La société permet aux utilisateurs de choisir un code PIN de 4 chiffres pour s’authentifier pour l’ensemble de ses services en ligne et notamment pour l’accès à leur compte Microsoft, qui recense les achats effectués sur le store et les moyens de paiement utilisés. Or, le nombre de tentatives de saisie de ce code PIN n’est pas limité, ce qui n’assure pas la sécurité et la confidentialité des données des utilisateurs.

Une absence de consentement des personnes

Il apparaît également qu’un identifiant publicitaire est activé par défaut lors de l’installation de Windows 10. Il permet à des applications Windows et des applications tierces de suivre la navigation des utilisateurs et de leur proposer des publicités ciblées sans que le consentement des utilisateurs n’ait été recueilli.

Une absence d’information et de possibilité de s’opposer au dépôt de cookies

La société dépose sur les terminaux des utilisateurs des cookies publicitaires, sans les en avoir au préalable correctement informés, ni mis en mesure de s’y opposer.

La persistance de transferts internationaux sur la base du Safe harbor

La société transfère les données personnelles de ses membres aux Etats-Unis sur la base du Safe harbor, ce qui n’est plus possible depuis la décision de la Cour de Justice de l’Union Européenne du 6 octobre 2015.

La Présidente de la CNIL a donc décidé de mettre en demeure MICROSOFT CORPORATION de se conformer à la loi dans un délai de 3 mois.

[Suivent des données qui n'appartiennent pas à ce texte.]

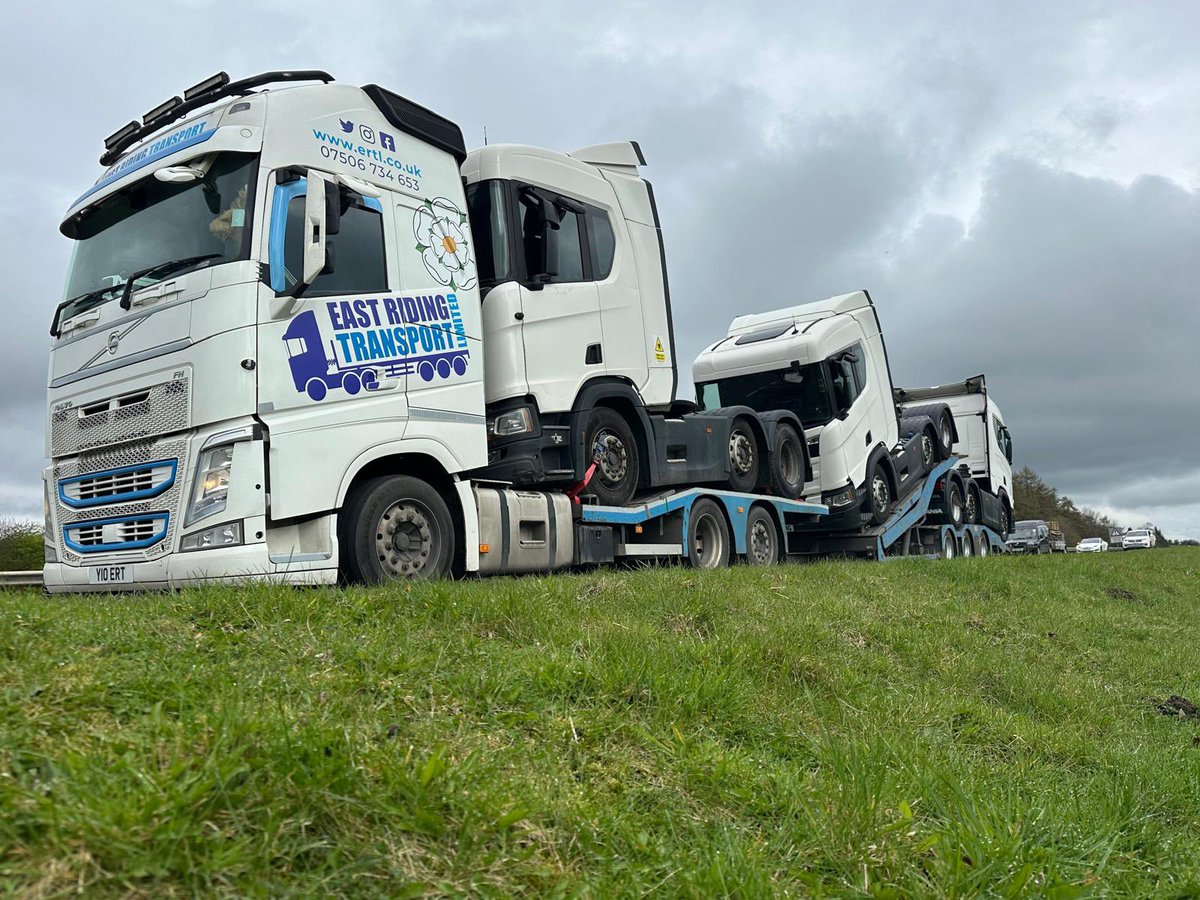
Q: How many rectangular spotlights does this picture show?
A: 3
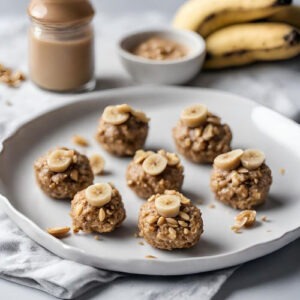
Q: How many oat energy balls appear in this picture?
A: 7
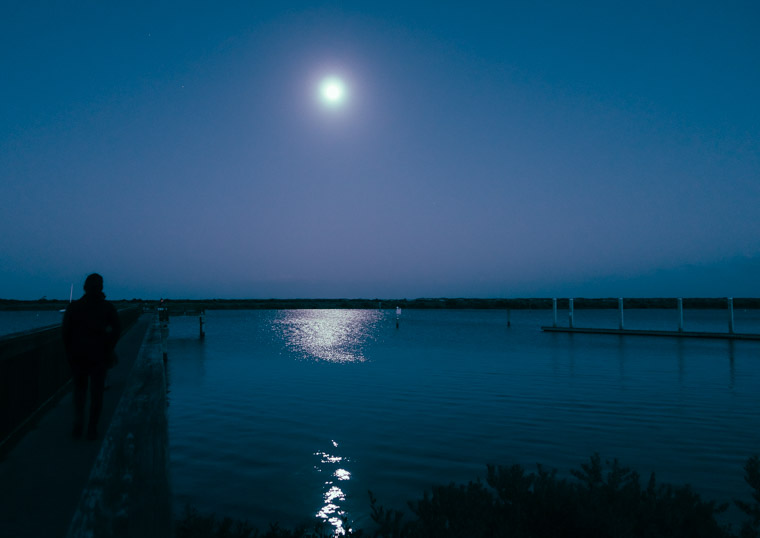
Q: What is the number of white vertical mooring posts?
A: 5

Cette procédure et l’analyse juridique de la CNIL n’engagent que l’autorité française, les autres Etats membres du Contact group poursuivant leurs investigations sur leur territoire.

L’objet de cette mise en demeure n’est pas d’interdire toute publicité sur les services de la société mais de permettre aux utilisateurs d’exercer leur choix librement en étant correctement informés de leurs droits.

Il a été décidé de rendre publique cette mise en demeure notamment en raison de la gravité des manquements constatés et du nombre de personnes concernées (plus de dix millions d’utilisateurs de Windows 10 sur le territoire national).

La CNIL rappelle que cette mise en demeure n'est pas une sanction. En effet, aucune suite ne sera donnée à cette procédure si la société se conforme à la loi dans le délai imparti. Dans ce cas, la clôture de la procédure fera également l'objet d'une publicité.

Si MICROSOFT CORPORATION ne se conforme pas à cette mise en demeure dans le délai imparti, la Présidente pourra désigner un rapporteur qui, le cas échéant, pourra établir un rapport proposant à la formation restreinte de la CNIL, chargée de sanctionner les manquements à la loi Informatique et Libertés, de prononcer une sanction à l’égard de la société.

https://www.cnil.fr/fr/windows-10-la-cnil-met-publiquement-en-demeure-microsoft-corporation-de-se-conformer-dans-un-delai

 

[Tramp]

L'administration qui fait les règles, les fait appliquer et juge les manquements. Y a pas de conflit d'intérêt c'est clair.

[PABerryer]

Non la CNIL ne fait qu'appliquer une législation qui existe.

[Tramp]

Elle ne fait qu'appliquer la legislation qui lui donne le pouvoir de réguler, contrôler et sanctionner.

[Brock]

toujours le meme pipeau sur les cookies et pendant ce temps la ca veut ficher tout le monde pour n'importe quelles raisons.

[Lancelot]

L'administration qui fait les règles, les fait appliquer et juge les manquements. Y a pas de conflit d'intérêt c'est clair.

Bienvenue dans le monde merveilleux du droit administratif.